2011年6月26日日曜日

J・K・ローリング氏、電子書籍版「ハリポタ」直販へ―オンラインサイト立ち上げ

【ロンドン】世界的ベストセラー小説「ハリー・ポッター」シリーズの生みの親、J・K・ローリング氏は長年、同シリーズの電子書籍版の発売を拒否してきた。だが、今年ついにオンラインサイトを立ち上げ、電子版を読者に直販すると発表した。同サイトはソーシャル・ネットワーク・サイトの機能も備えており、ハ リー・ポッターの魔法の世界を一層楽しむことができそうだ。

 このサイトは「ポッターモア」と名付けられ、アクセスは無料。7月31日に開設されるが、当初の登録者は100万人に限定される。さらに、10月には誰でも利用できるようになり、電子書籍店舗も同時に営業を始める。同店舗では数カ国語版のシリーズ全巻が購入でき、市販されているすべて電子書籍端末にも対応しているという。

 ローリング氏は今回、米アマゾン・ドット・コムやアップルの「iBookstore(アイブックストア)」などのオンライン小売店を通じてではなく、読者に対して電子書籍版を直販するという大胆な販売方針を採用した。他の作家は、出版元が印刷版と電子版の両方の出版権を所有することが多いが、同氏は「ハリー・ポッター」シリーズの電子書籍の出版権を自ら所有している。同シリーズを出版する英国のブルームズベリー出版社と、米国での出版権を持つスカラスティック社はいずれも、電子書籍版の出版権を保有していない。

 ブルームズベリーは23日付の声明で、「ポッターモア」サイトで販売される電子書籍版の売り上げの一部を受け取ることになっていると発表した。

 「ポッターモア」はハリポタの世界を満喫できるようになっている。ユーザーは「ホグワーツ魔法魔術学校」に入学したり、シリーズ第1作目の舞台を旅することができる。またポイントを獲得したり、ゲームを楽しむこともできる。そして、最も注目を浴びそうなのは、ローリング氏がこれまで執筆した未発表部分や、執筆ノートから掘り起こした材料であろう。これでパリポタの熱狂的なファンは、主要登場人物や舞台、プロットに関する背景や解釈を知ることができる。

 ローリング氏は23日、ロンドンで行われた記者会見で、「ハリー・ポッターの世界について長年蓄積してきた追加の情報をファンと共有するつもりだ」と述べるとともに、「この本を書き始めた1990年には存在しなかったメディアを使って、創作活動を続けることができる」とサイト立ち上げの抱負を語った。
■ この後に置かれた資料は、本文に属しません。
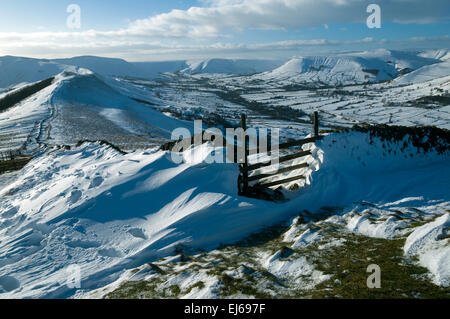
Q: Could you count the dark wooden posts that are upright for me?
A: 2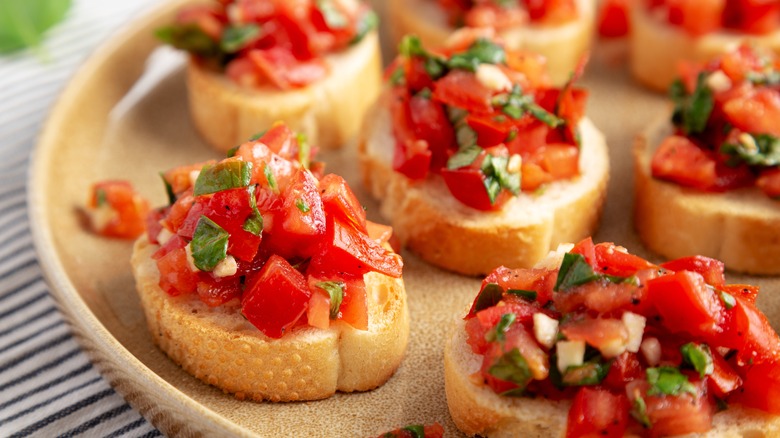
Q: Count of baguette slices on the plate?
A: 7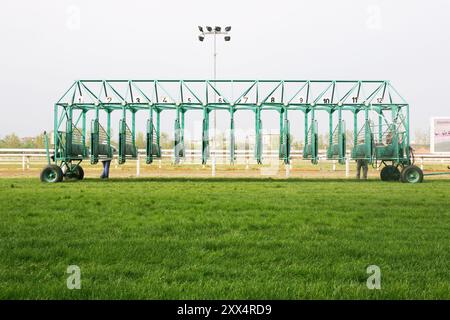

 全7巻からなる「ハリー・ポッター」シリーズの第1巻を1997年に出版して以来、ローリング氏はハリポタを巨大なビジネスに育て上げてきた。2007年に出版された最終巻を含め、シリーズの販売部数は世界で4500万部を超え、一方、タイム・ワーナー傘下のワーナー・ブラザースによって、8部作の映画が制作された(最終作は間もなく公開予定)。さらに米フロリダ州オーランドのテーマパーク、ユニバーサル・オーランドには、「ウィザーディング・ワールド・オブ・ハリー・ポッター」というアトラクションが設けられている。「フォーブス」誌の推定によると、ローリング氏の2010年の純資産は10億ドル(約800億円)だという。

 「ポッターモア」は、完結したシリーズのビジネスを今後も維持していくための新たな試みだ。

 このサイトの立ち上げのために2年間作業が進められてきた。ユーザー登録には電子メールアドレスの提供が必要となる。つまり、理論的にはローリング氏は100万人以上のパリポタ・ファンに直接コンタクトできる。

 ソニーは主要パートナーとして、同サイトの制作に携わってきた。ソニーの広報担当者によると、同サイト上のオンライン店舗が10月にオープンすると、ソニーはポッターモア・ブランド製品をシリーズの電子書籍版とともに売り出す計画。製品には、ソニー製のポッターモア・ブランドの電子書籍端末だけでなく、ハリポタ関連の電子製品やソフトも含まれる可能性がある。